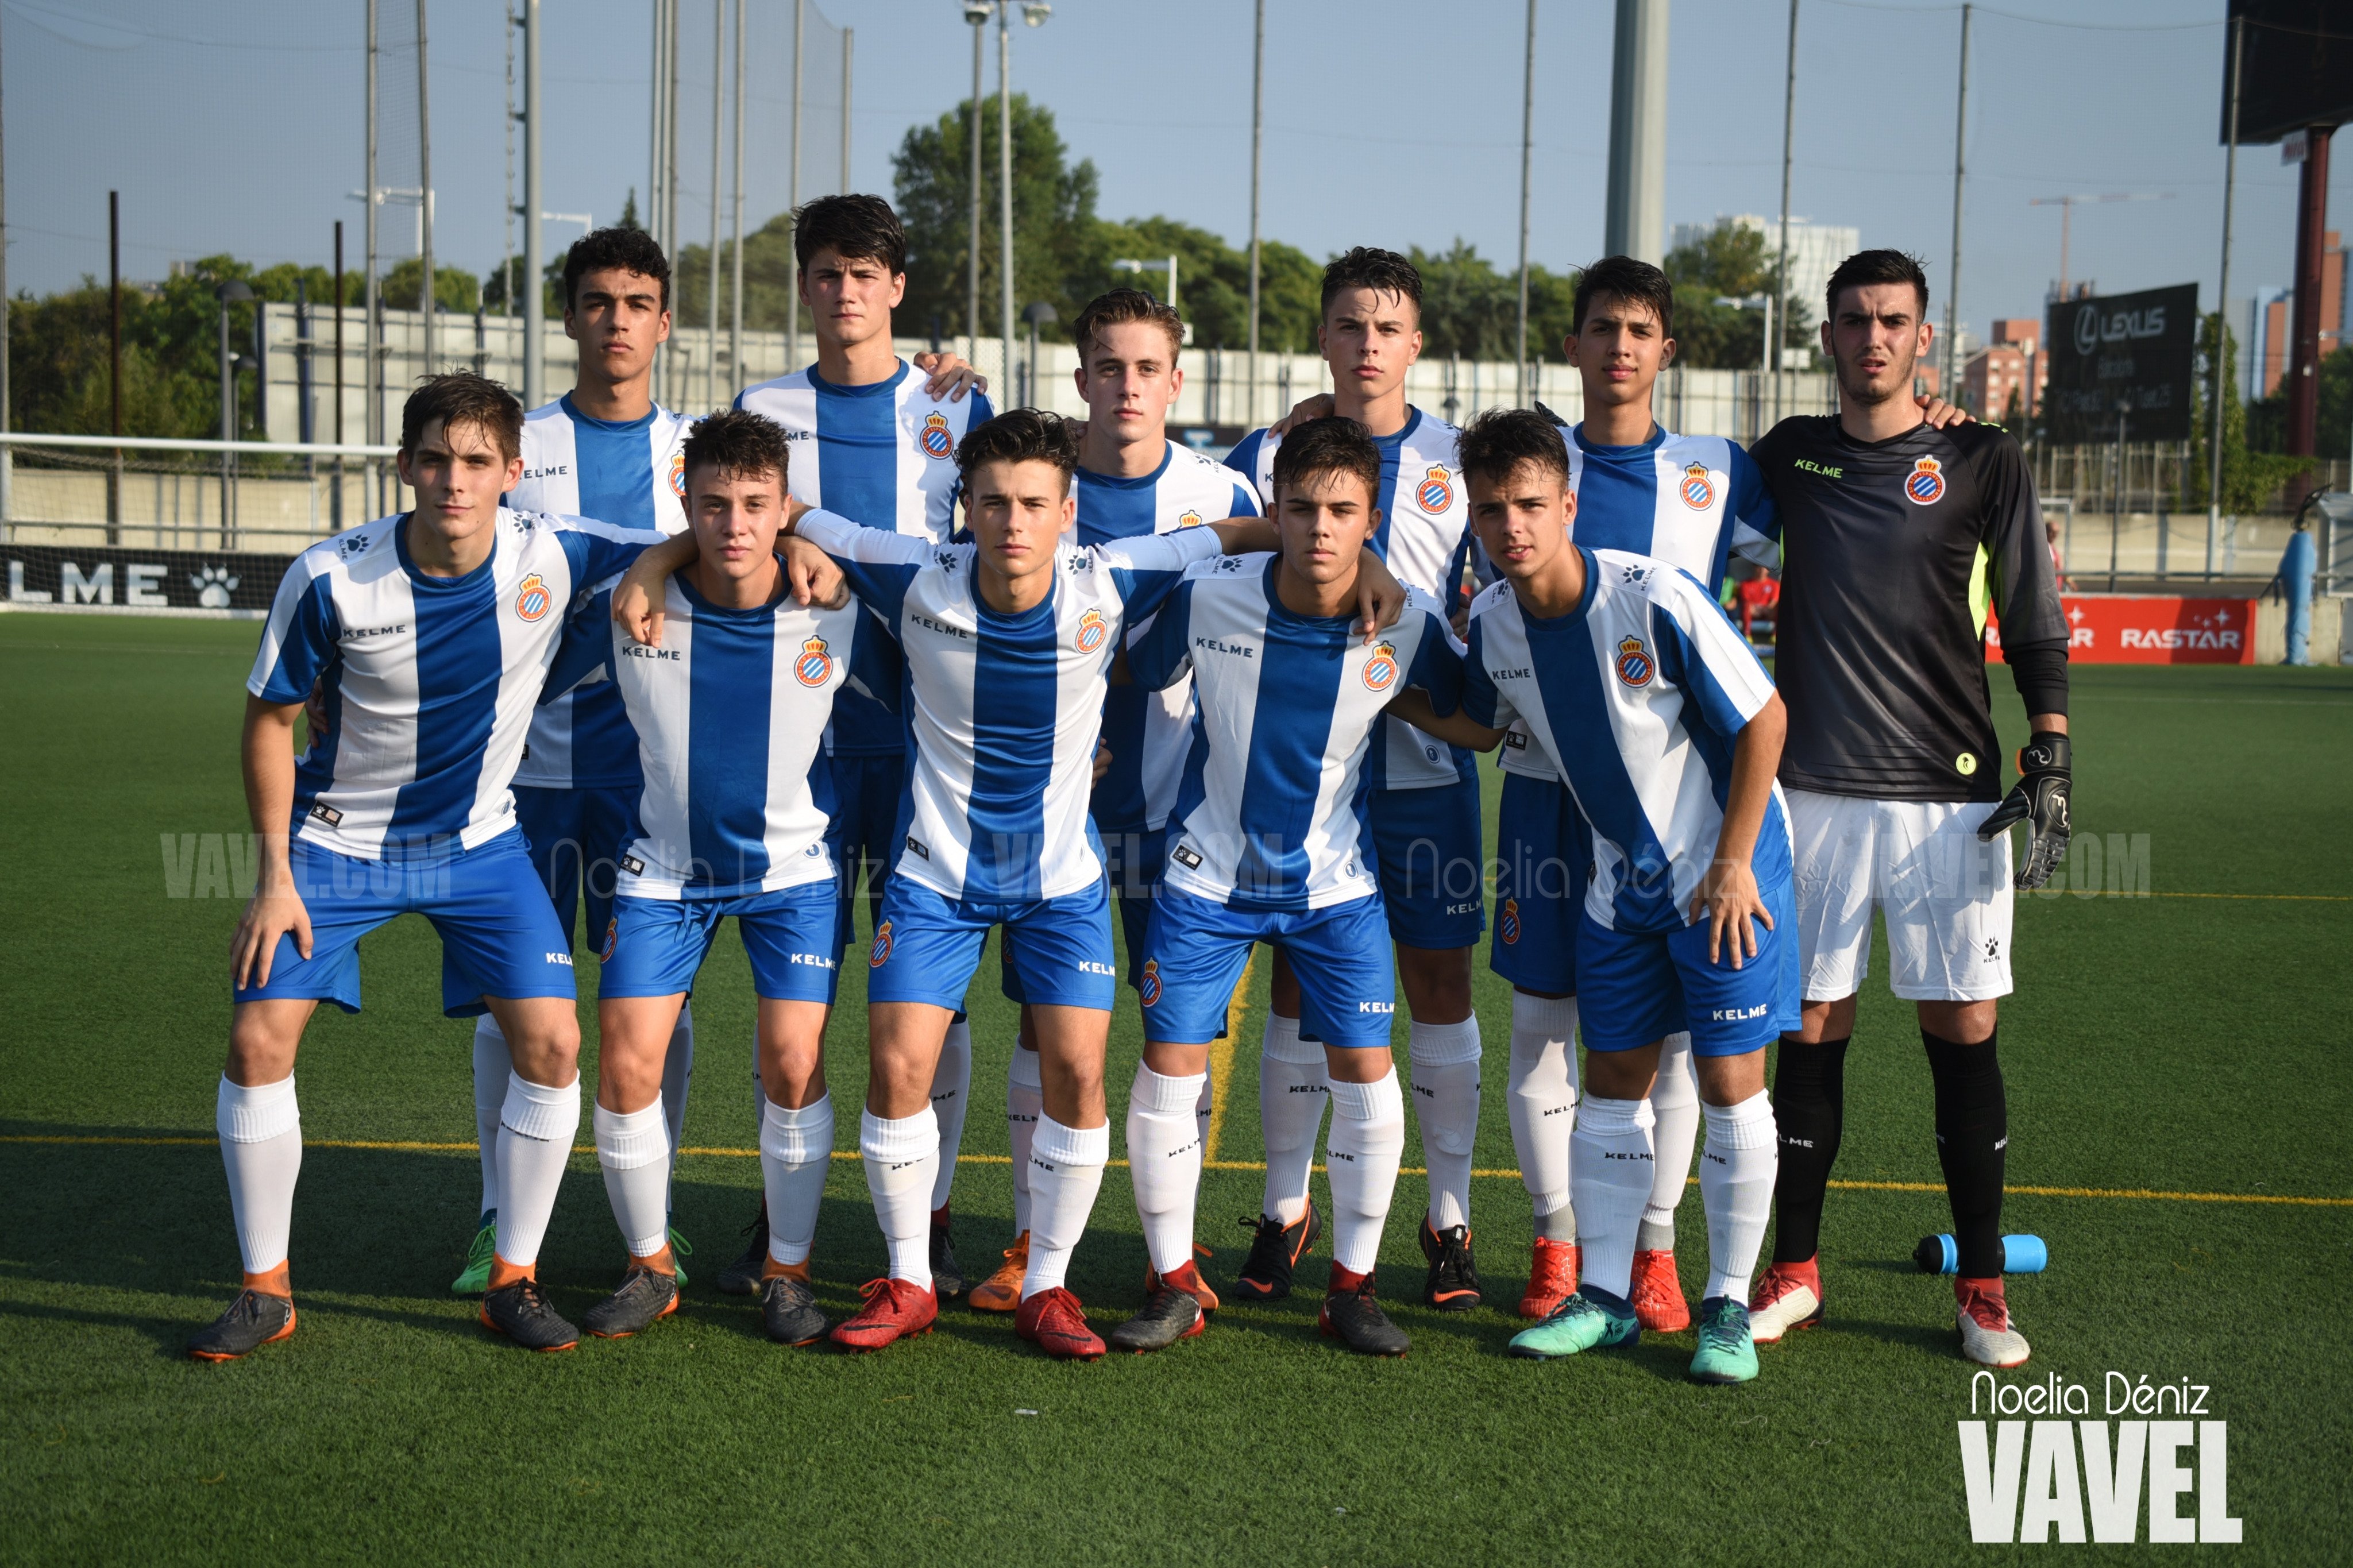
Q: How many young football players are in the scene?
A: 11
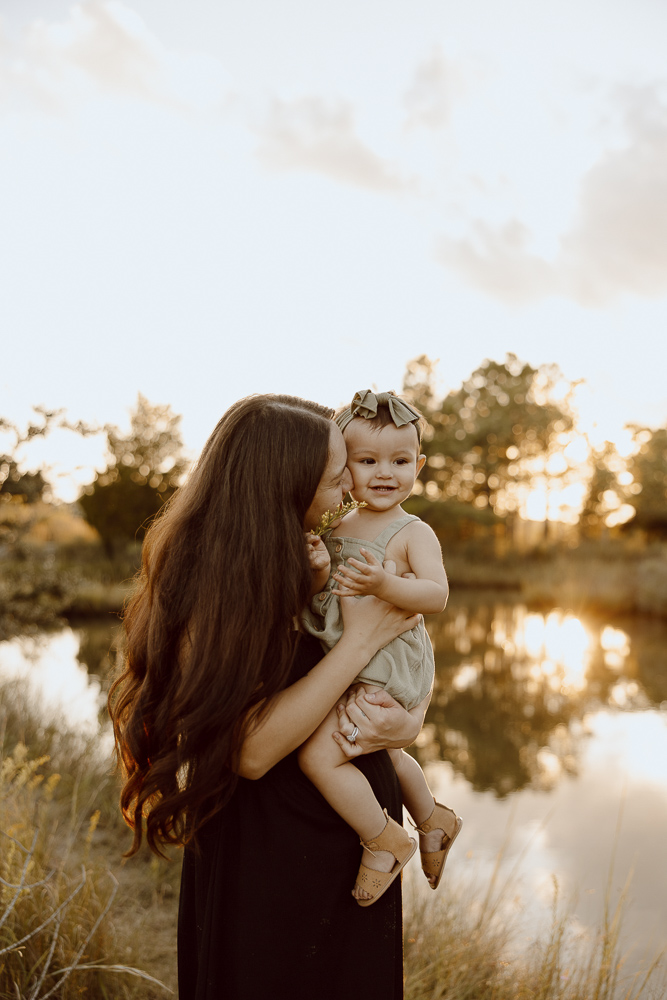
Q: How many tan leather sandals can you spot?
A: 2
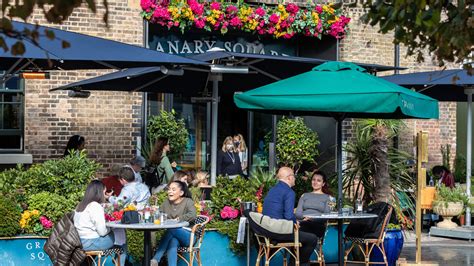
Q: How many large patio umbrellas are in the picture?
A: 4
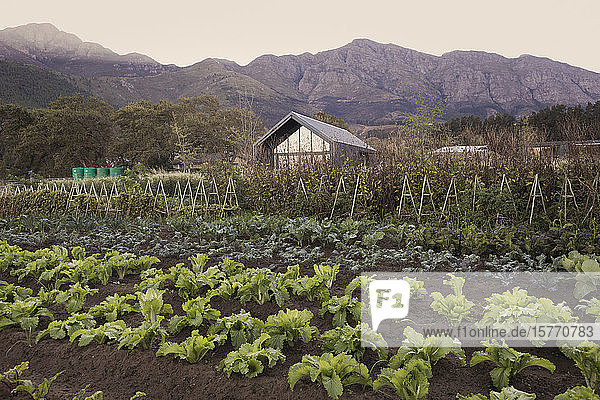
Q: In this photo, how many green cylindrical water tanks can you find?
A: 4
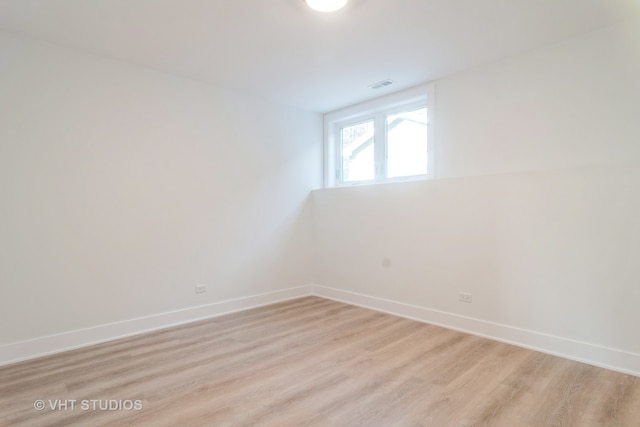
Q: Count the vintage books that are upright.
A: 0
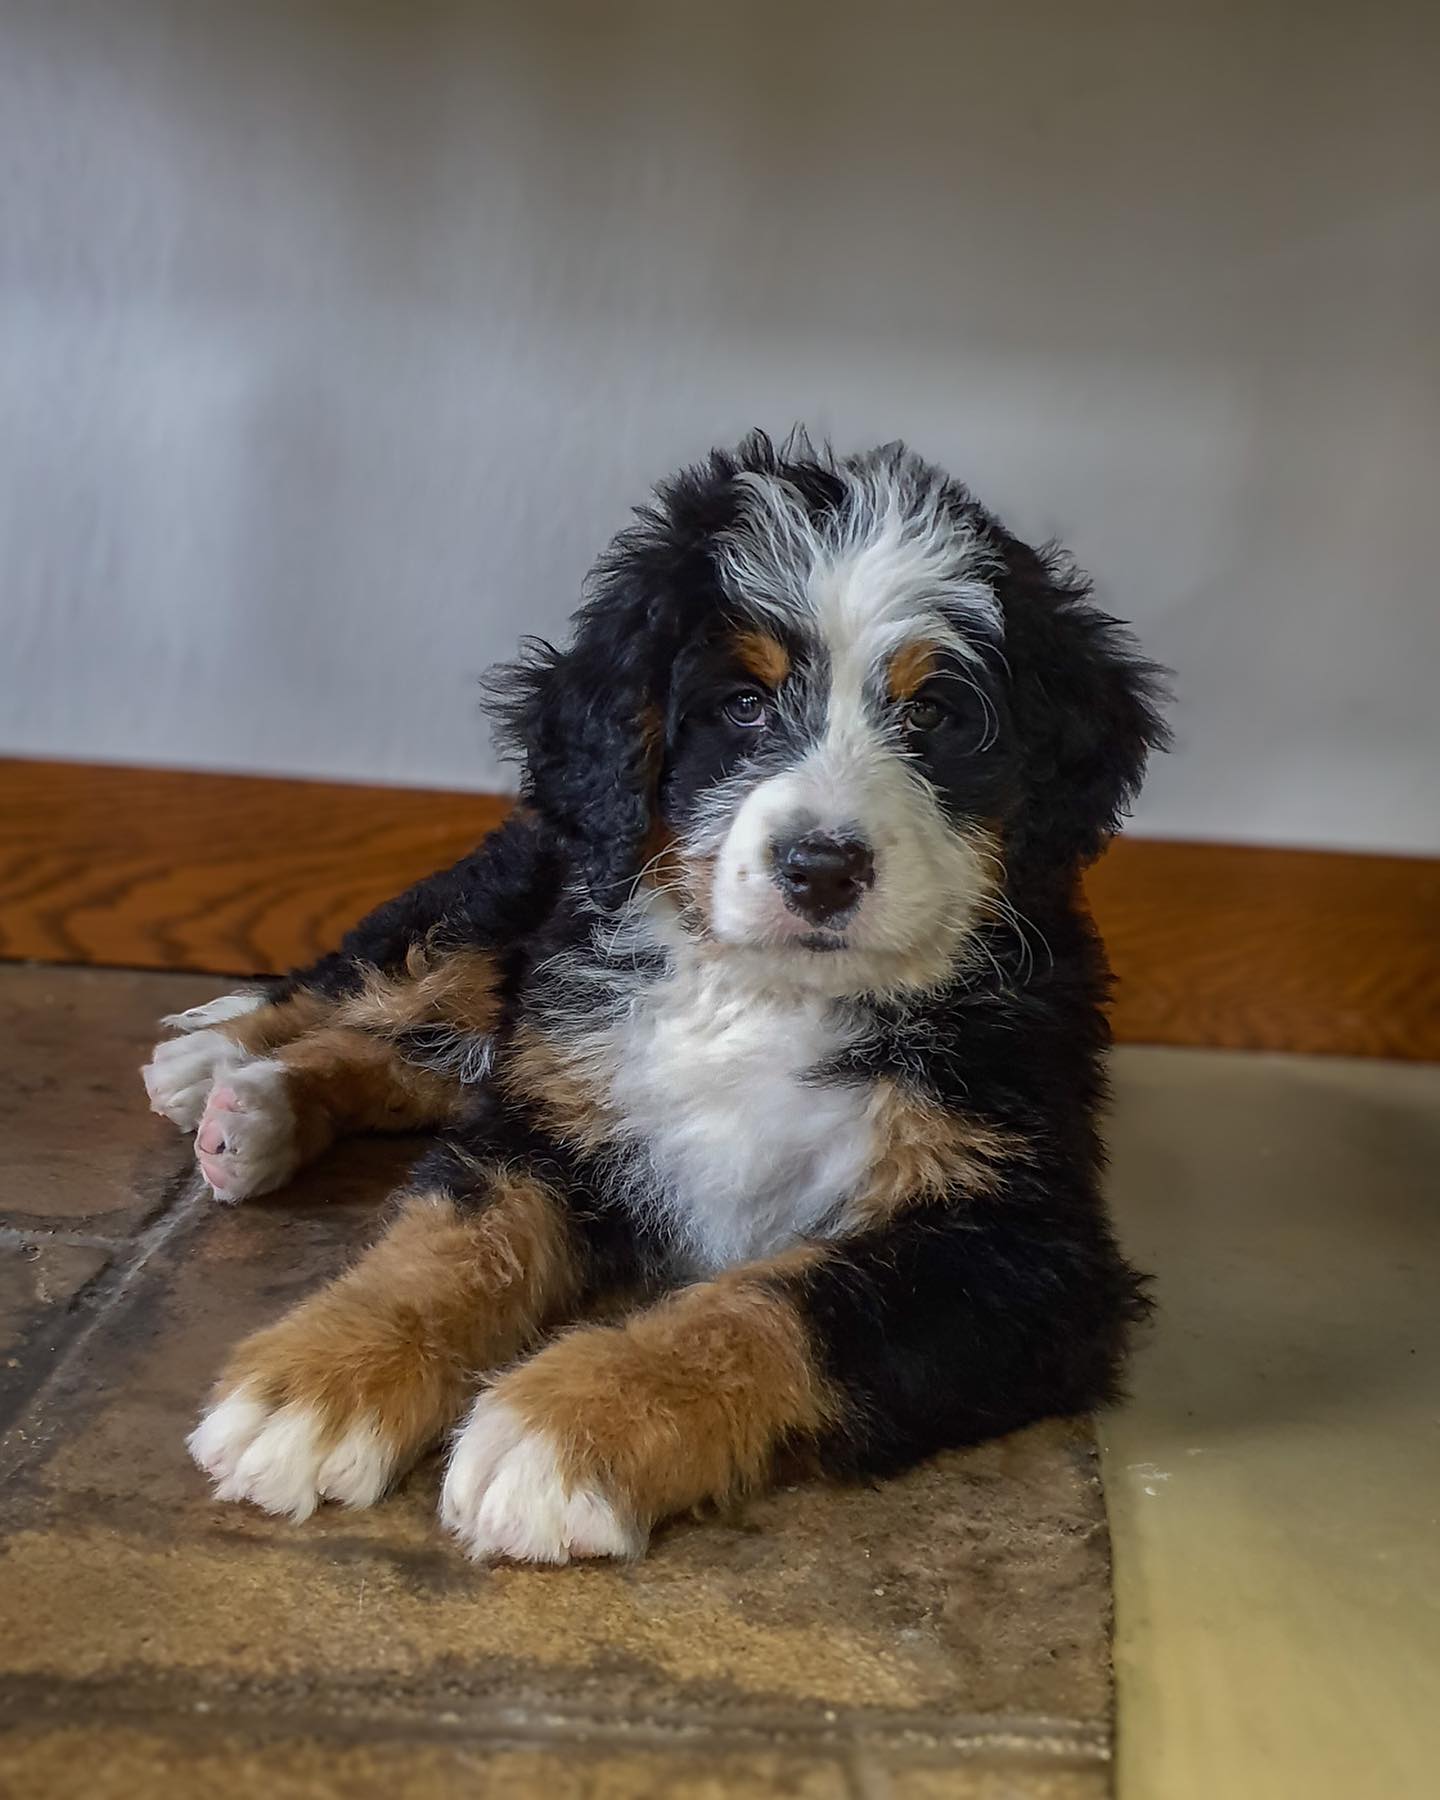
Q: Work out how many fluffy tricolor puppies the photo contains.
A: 1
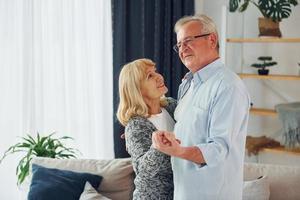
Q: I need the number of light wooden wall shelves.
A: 4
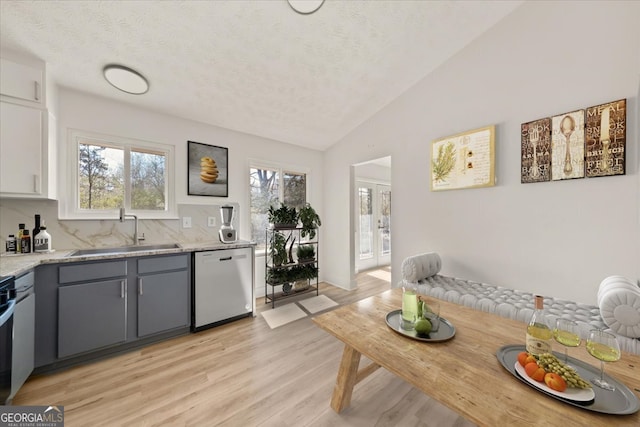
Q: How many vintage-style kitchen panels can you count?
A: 3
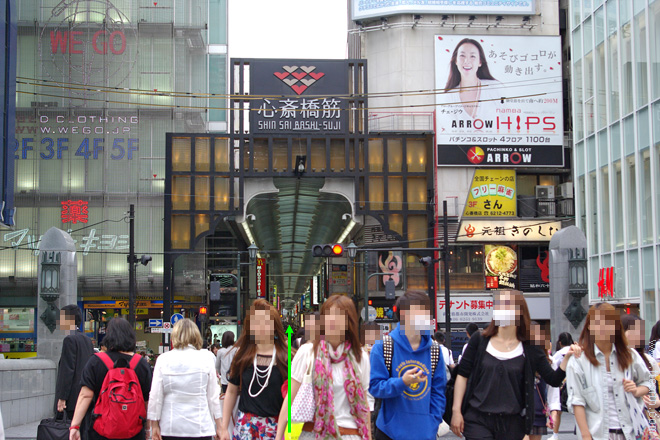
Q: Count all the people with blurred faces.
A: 10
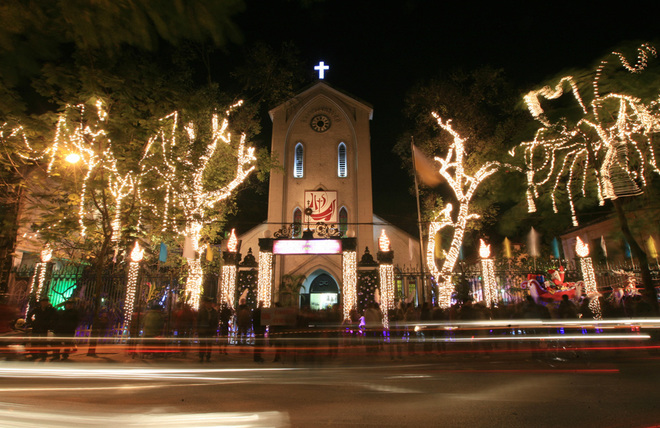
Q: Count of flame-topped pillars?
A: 6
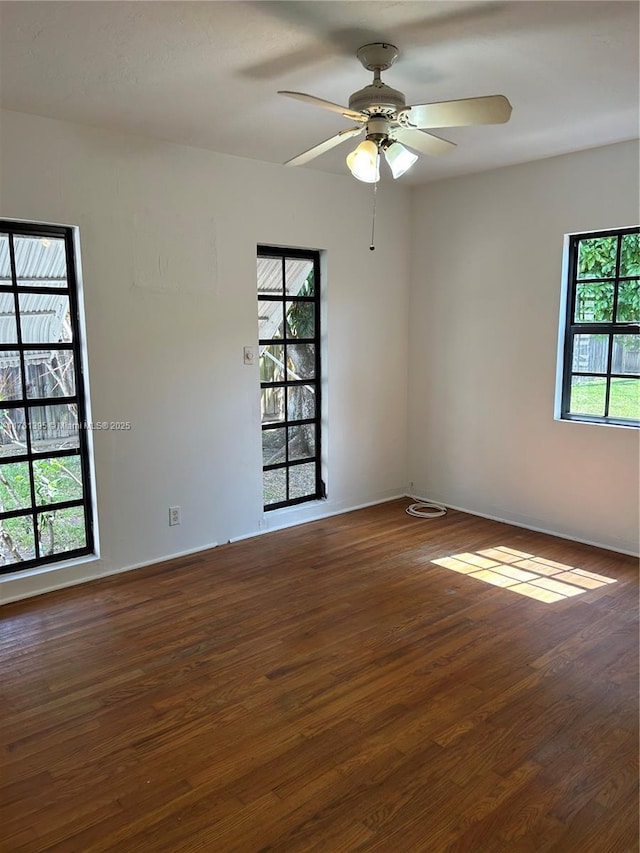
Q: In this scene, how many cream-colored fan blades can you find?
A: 4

*****

(PROBLEM STATEMENT): Please output the records exactly, leaving the pictures out.

(REPLY TO THE TASK):
Q: How many young football players are in the scene?
A: 11
Q: How many tan leather sandals can you spot?
A: 2
Q: How many large patio umbrellas are in the picture?
A: 4
Q: In this photo, how many green cylindrical water tanks can you find?
A: 4
Q: Count the vintage books that are upright.
A: 0
Q: Work out how many fluffy tricolor puppies the photo contains.
A: 1
Q: I need the number of light wooden wall shelves.
A: 4
Q: How many vintage-style kitchen panels can you count?
A: 3
Q: Count all the people with blurred faces.
A: 10
Q: Count of flame-topped pillars?
A: 6
Q: In this scene, how many cream-colored fan blades can you find?
A: 4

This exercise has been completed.